- _PROMPT_
Please make an exact copy of the lines from the one holding "Q: Looking at" through the end of the data, both ends included, with no pictures.

*** SUPPLIED DATA ***

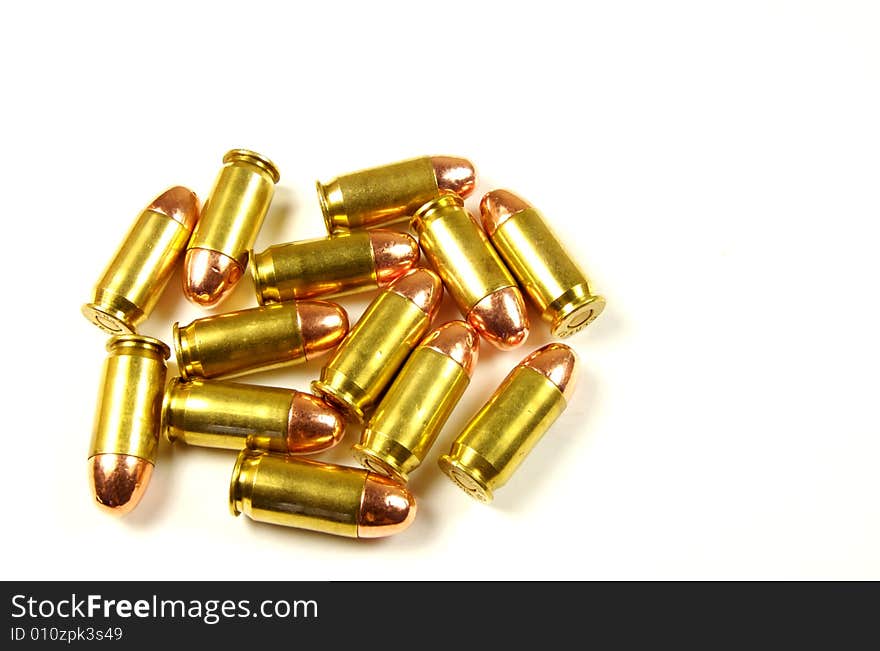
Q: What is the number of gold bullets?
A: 13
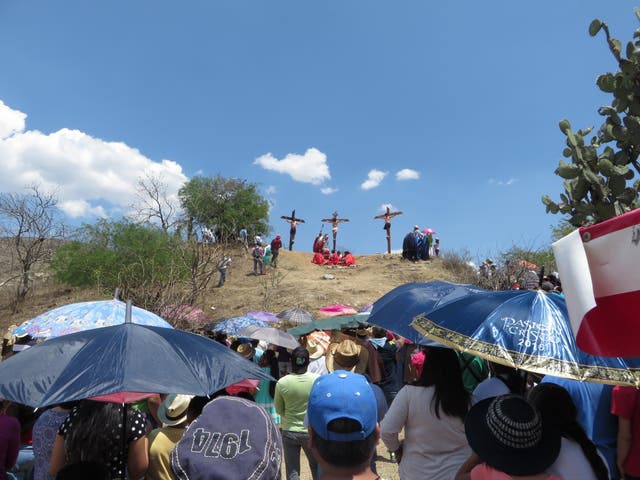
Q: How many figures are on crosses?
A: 3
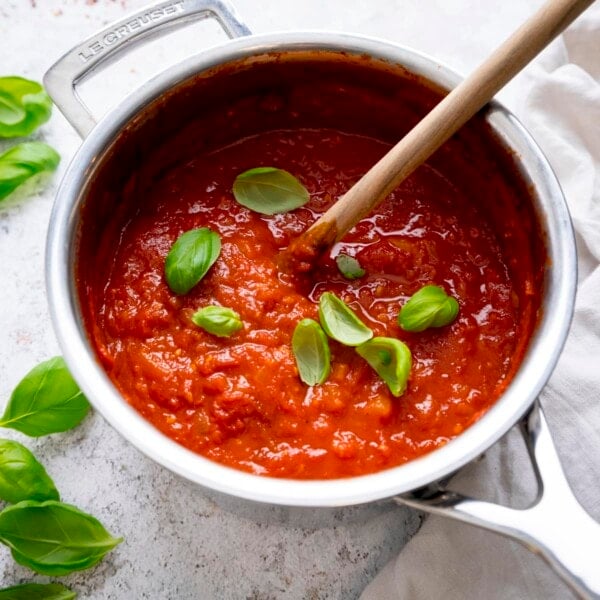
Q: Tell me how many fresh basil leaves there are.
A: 14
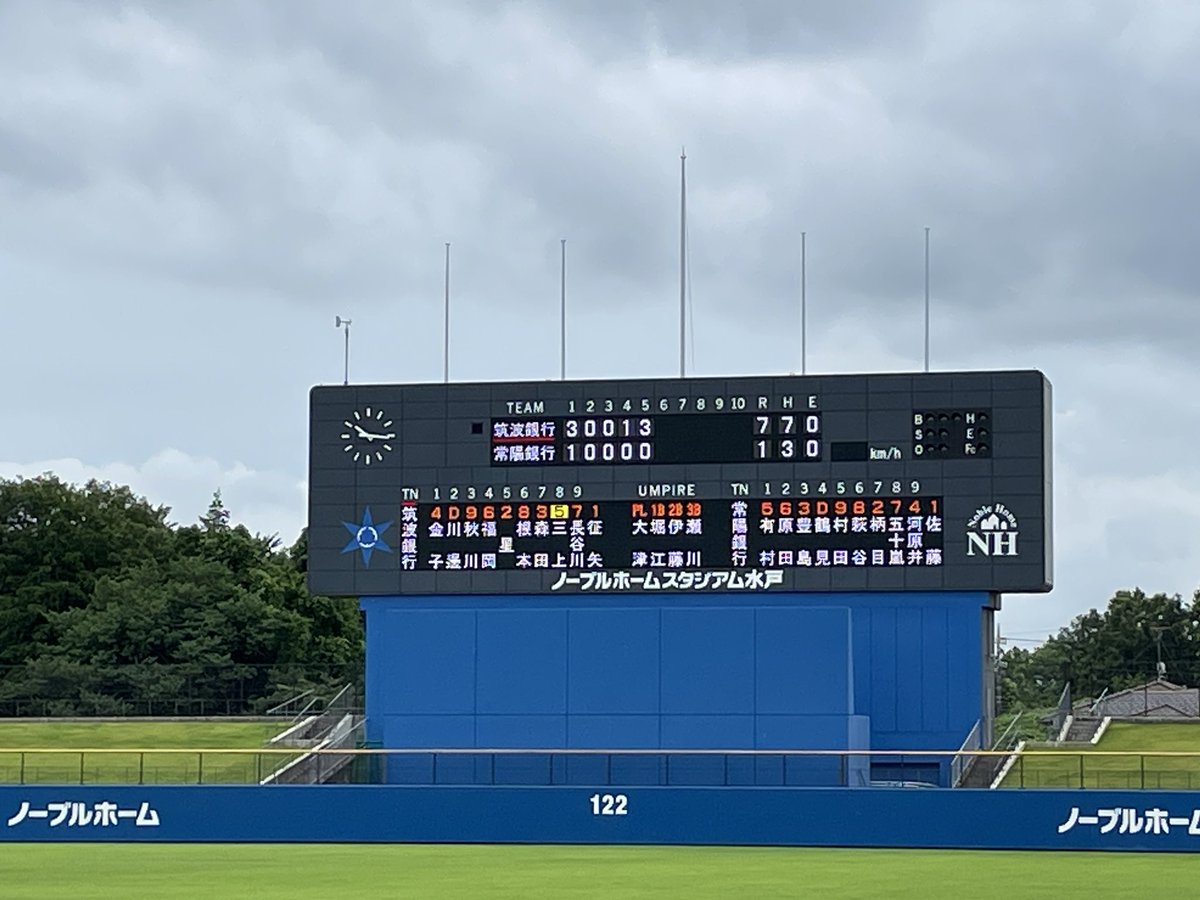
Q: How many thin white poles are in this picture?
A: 5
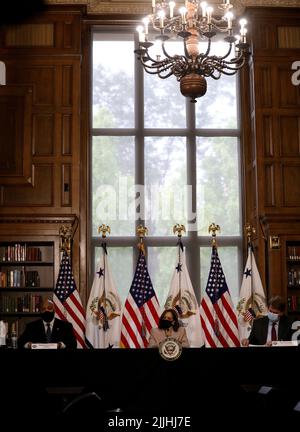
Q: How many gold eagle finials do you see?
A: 6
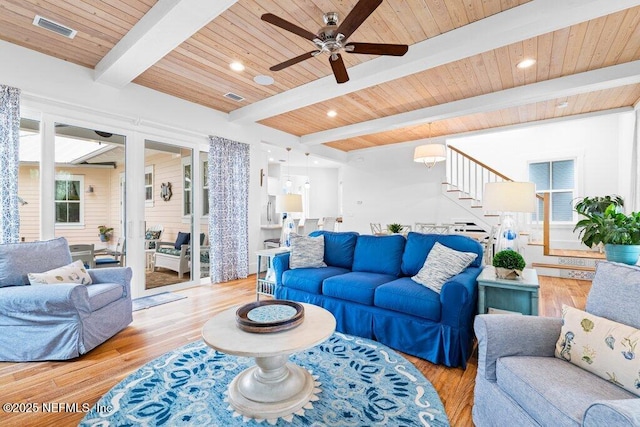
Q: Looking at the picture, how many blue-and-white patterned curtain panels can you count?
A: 2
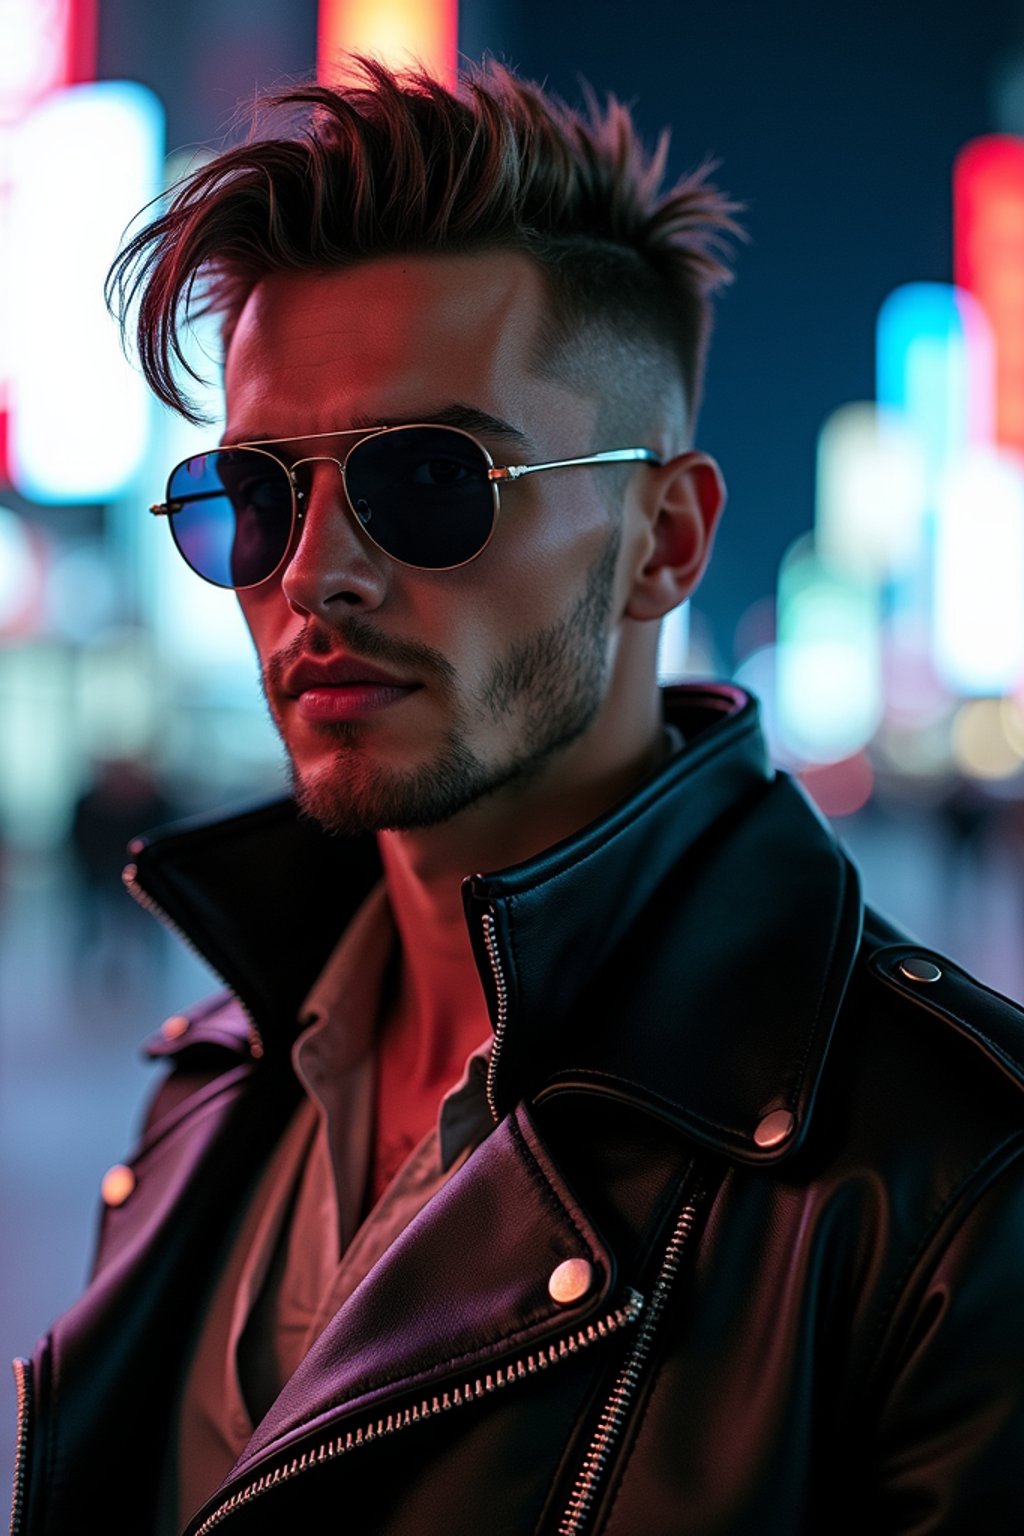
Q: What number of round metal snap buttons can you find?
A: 5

*** End of SUPPLIED DATA ***

- _RESULT_
Q: Looking at the picture, how many blue-and-white patterned curtain panels can you count?
A: 2
Q: What number of round metal snap buttons can you find?
A: 5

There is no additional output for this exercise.